An occupational therapist can help you manage your agoraphobia and minimize its impact on your daily life. If an occupational therapist is trained in CBT, then they can also assist you to change all dysfunctional thought patterns to better ones and change your behavior. They will help you discover how much the condition affects your ability to engage in daily life activities. Occupational therapy helps you develop a schedule to live a full life.
How to Help Someone With Agoraphobia
How can you assist a loved one with agoraphobia?

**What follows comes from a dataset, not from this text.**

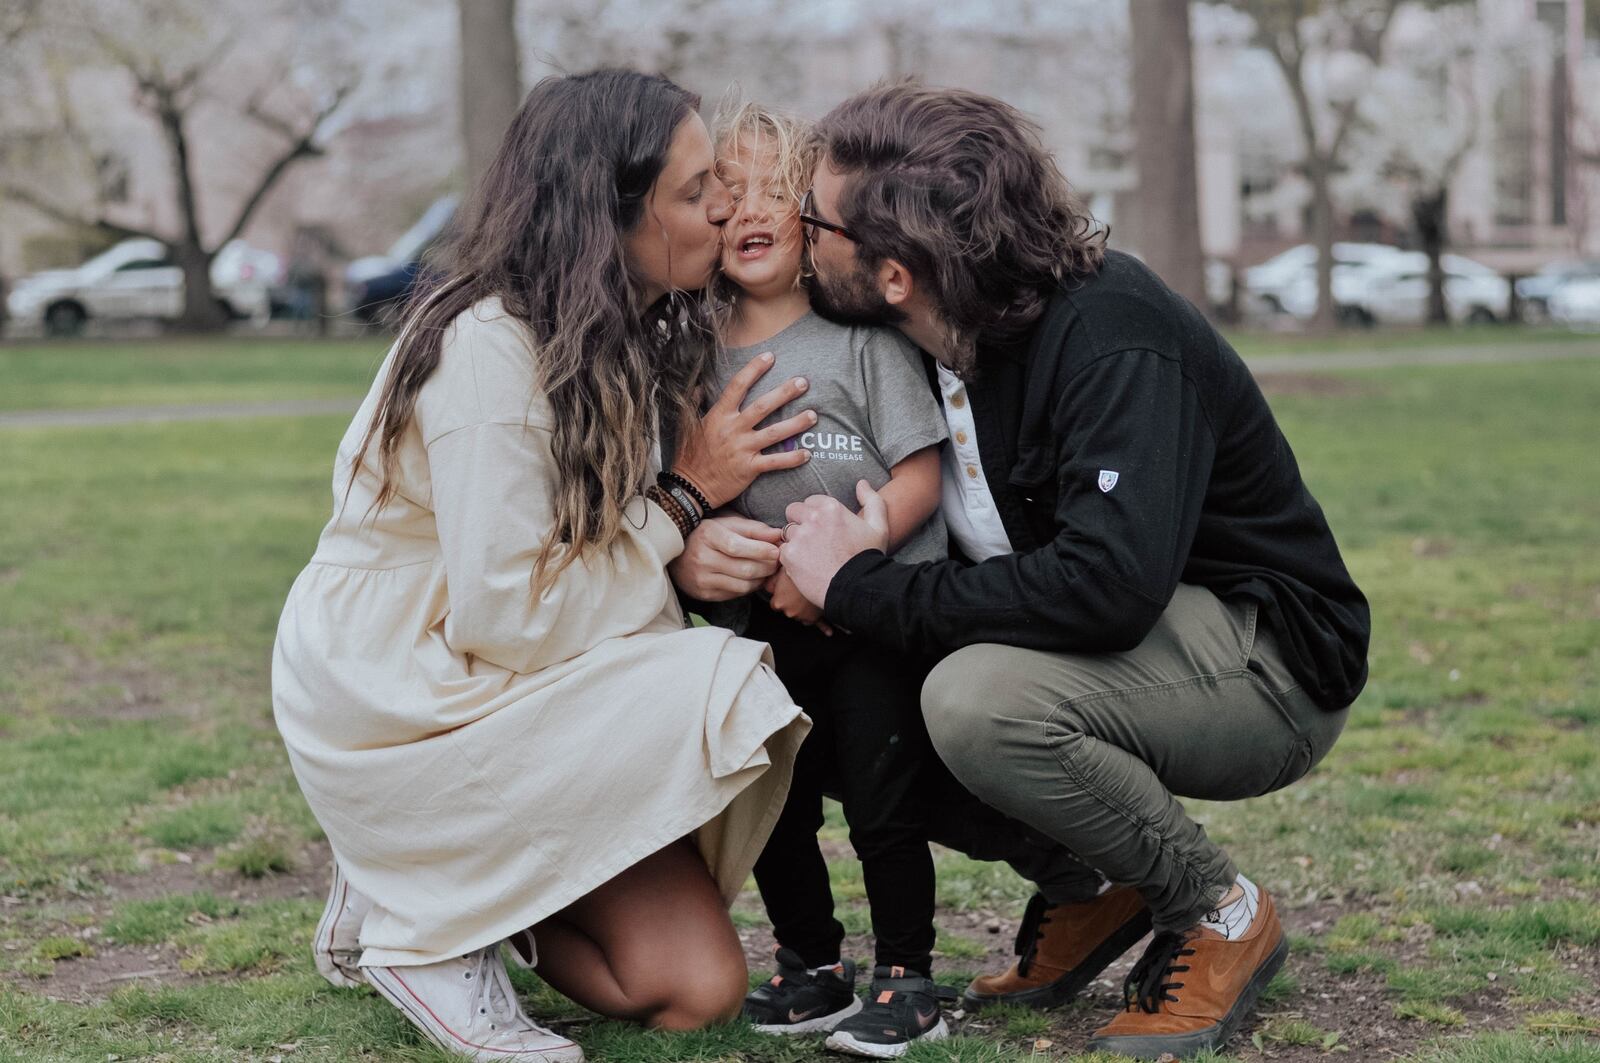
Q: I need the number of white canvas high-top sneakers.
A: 2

You can:
- Learn more about agoraphobia and panic disorder
- Build trust and be supportive of your loved one
- Not force or hasten their recovery process
- Not think that they are being manipulative
- Not see your loved one as being weak
Can Agoraphobia be Treated?
Agoraphobia can be treated with a combination of treatment options deemed suitable by your medical team. Many health specialists will review your symptoms, make the appropriate diagnosis, and develop a custom treatment plan for your recovery which may include occupational therapy.
Do You Need Occupational Therapy?
We have considered the role of occupational therapists and mental health interventions to treat agoraphobia. If you are close to Shelton, CT, then visit Moving With Hope. We have many skilled medical professionals including occupational therapists, and we will partner with your existing medical team to give you exceptional healthcare. We invite you to contact us today to begin the journey to a better, healthier future.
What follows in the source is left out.